Graph-2: TPC-C Performance

Table-2: TPC-C Performance

With some basic compilation of procedure, we are able to get around 23% performance improvement.

Query Compilation:

Though this was not part of my presentation but would like to give some details to do this.
Unlike above two compilation, in order to compile query we need to use LLVM as the compilation time is very important while executing the query.
LLVM is open source compilation framework for very efficient and fast compilation. The LLVM compiler can only understand the IR (Internal representation something similar to assembly code). So before compilation using LLVM, we need to generate IR form of the code, which can be either of the two ways:
1. Generate C-code and generate IR for this using Clang (a tool built for C-code)
2. Or just use the IR-Builder interface function provided by LLVM to generate code directly in IR format.
The steps to compile query is as below:
1. Generate the Query plan as it is.
2. Choose the plan node to be compiled (if whole query to be compiled, then all nodes), generate a specific code corresponding to the node. This can be done in either of the ways explained above.
3. Compile the generated code using LLVM.
4. The code compiled using LLVM will return an object handler, which can be attached to the corresponding node.
5. So while executing that node, we can call compiled stored object if the compilation object stored for the corresponding node.

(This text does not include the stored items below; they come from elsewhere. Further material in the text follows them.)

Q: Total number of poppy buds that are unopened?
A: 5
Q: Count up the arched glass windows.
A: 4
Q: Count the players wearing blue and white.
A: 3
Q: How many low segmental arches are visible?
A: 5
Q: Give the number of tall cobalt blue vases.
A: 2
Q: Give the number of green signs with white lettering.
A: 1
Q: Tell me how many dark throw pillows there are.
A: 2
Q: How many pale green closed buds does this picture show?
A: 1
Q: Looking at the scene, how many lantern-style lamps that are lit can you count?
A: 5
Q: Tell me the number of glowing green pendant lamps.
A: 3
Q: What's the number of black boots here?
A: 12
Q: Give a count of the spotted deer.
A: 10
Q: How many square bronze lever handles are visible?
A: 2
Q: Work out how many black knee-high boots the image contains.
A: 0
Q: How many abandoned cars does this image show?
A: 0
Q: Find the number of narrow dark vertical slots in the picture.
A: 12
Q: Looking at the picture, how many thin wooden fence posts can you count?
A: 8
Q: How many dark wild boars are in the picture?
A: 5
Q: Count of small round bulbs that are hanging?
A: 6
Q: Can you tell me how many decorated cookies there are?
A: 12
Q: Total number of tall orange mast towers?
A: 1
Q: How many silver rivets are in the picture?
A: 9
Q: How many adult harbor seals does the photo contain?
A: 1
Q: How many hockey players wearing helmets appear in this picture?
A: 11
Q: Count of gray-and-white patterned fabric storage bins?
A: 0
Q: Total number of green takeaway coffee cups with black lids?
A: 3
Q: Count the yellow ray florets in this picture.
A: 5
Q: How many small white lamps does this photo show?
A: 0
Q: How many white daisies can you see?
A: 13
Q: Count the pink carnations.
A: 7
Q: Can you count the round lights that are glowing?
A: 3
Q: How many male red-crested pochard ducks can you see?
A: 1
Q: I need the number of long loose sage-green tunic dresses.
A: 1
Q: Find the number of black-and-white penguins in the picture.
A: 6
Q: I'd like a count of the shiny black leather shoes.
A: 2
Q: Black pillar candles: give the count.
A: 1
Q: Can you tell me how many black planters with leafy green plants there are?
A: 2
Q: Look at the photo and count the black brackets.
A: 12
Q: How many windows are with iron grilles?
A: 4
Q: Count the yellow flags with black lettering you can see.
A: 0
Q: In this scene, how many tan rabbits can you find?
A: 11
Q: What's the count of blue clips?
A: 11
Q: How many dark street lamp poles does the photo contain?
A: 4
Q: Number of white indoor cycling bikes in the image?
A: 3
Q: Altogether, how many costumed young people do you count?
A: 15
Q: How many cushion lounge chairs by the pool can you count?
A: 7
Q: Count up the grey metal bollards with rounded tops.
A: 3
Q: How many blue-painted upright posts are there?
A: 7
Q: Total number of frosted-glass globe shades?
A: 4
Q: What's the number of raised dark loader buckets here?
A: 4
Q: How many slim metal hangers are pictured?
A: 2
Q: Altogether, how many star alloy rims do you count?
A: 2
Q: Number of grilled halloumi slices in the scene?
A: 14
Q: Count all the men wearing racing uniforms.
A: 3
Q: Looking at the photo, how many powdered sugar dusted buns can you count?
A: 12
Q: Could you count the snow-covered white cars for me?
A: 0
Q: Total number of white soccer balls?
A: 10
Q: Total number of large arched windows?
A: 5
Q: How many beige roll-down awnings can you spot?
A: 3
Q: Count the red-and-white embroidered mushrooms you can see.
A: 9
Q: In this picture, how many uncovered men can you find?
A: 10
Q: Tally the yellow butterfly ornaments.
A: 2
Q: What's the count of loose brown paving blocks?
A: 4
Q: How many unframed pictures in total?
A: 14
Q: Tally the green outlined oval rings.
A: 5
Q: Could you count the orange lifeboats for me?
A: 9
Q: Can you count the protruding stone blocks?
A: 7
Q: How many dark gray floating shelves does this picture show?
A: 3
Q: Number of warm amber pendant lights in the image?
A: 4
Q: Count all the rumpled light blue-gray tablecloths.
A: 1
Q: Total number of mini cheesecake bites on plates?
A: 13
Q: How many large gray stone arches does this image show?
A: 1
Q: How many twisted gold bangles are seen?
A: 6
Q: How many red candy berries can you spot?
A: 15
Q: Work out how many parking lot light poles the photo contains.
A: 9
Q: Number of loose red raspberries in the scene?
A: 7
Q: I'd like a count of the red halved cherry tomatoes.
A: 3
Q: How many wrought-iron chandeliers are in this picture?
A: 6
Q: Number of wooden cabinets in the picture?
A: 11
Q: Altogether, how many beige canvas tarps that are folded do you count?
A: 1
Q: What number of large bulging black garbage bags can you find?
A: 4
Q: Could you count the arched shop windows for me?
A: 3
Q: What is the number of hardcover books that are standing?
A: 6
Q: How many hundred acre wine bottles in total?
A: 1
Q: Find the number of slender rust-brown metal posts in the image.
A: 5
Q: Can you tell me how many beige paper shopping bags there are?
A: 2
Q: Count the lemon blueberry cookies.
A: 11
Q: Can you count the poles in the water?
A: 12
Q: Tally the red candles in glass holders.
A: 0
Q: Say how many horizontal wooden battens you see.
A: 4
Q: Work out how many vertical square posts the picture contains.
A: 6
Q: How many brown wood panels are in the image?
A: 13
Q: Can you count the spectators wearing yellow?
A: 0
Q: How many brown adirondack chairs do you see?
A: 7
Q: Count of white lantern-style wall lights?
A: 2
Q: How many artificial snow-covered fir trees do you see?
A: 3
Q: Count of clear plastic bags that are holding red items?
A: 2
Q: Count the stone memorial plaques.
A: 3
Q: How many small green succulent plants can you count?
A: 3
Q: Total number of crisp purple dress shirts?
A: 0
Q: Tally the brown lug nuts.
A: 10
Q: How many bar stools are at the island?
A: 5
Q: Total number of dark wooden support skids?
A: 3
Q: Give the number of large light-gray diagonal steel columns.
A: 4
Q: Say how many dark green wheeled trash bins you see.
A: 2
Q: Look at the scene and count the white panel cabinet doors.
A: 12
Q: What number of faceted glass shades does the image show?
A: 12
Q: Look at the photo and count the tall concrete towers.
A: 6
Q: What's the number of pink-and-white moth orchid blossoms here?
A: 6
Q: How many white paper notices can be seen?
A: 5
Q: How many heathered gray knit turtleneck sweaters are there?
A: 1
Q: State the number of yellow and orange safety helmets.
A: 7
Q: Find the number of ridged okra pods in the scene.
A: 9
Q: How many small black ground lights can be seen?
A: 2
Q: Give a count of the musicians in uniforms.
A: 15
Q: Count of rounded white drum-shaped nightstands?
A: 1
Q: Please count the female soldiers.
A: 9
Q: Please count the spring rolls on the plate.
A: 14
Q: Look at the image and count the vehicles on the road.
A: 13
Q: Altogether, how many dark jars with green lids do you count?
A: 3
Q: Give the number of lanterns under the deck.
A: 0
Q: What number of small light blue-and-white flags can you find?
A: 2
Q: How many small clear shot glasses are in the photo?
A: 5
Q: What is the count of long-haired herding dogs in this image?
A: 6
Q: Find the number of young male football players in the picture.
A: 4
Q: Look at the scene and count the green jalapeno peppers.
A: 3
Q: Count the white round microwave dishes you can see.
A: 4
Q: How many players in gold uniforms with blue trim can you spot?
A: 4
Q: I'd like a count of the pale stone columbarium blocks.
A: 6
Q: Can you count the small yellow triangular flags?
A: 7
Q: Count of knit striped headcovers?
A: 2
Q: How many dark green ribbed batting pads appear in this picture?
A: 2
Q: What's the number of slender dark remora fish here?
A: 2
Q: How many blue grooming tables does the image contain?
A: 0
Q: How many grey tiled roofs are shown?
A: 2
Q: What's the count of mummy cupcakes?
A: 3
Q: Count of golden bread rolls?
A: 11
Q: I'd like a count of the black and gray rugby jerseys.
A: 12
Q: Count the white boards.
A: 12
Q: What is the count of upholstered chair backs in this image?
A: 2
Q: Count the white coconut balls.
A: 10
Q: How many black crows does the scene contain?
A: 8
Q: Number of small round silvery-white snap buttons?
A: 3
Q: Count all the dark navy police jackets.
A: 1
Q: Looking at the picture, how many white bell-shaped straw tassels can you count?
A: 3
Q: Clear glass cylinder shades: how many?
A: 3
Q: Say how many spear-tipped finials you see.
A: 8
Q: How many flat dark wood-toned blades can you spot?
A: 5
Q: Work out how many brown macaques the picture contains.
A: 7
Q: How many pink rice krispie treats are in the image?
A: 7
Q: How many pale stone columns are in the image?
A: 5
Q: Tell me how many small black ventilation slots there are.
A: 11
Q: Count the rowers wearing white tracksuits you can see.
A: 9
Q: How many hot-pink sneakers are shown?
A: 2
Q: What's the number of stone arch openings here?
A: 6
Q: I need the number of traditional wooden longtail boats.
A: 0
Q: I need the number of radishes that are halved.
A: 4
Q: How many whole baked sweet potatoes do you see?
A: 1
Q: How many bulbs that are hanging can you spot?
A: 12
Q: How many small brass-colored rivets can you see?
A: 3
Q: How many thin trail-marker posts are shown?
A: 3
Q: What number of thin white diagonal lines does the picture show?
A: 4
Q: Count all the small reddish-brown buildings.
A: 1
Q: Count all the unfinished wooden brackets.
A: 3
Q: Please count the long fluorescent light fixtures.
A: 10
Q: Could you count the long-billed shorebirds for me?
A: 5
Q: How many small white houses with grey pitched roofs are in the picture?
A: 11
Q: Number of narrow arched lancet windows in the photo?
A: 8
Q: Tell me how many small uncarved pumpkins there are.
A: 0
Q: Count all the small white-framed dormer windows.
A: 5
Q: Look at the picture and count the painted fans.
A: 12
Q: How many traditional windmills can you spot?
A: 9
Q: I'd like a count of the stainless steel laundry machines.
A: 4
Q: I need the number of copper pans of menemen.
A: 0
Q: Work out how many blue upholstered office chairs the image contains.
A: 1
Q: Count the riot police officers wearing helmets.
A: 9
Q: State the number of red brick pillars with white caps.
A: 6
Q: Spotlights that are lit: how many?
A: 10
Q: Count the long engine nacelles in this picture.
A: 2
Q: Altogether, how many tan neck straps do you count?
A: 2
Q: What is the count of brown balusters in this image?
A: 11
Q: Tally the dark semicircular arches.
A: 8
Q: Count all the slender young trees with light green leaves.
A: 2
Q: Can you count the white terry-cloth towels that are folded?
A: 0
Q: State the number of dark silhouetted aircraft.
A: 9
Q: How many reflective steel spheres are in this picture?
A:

The most of the benefit is expected out of this query compilation. Once query compilation is done, even the SQL query statement of procedure also can be compiled in the same way (perhaps nothing explicit will be required for this...).

Conclusion:

Seeing the industry trend, we have implemented two way of specialization, which resulted in up to 36% and 23% of performance improvement on standard benchmark TPC-H and TPC-C respectively.


Any feedback/comments/queries are welcome.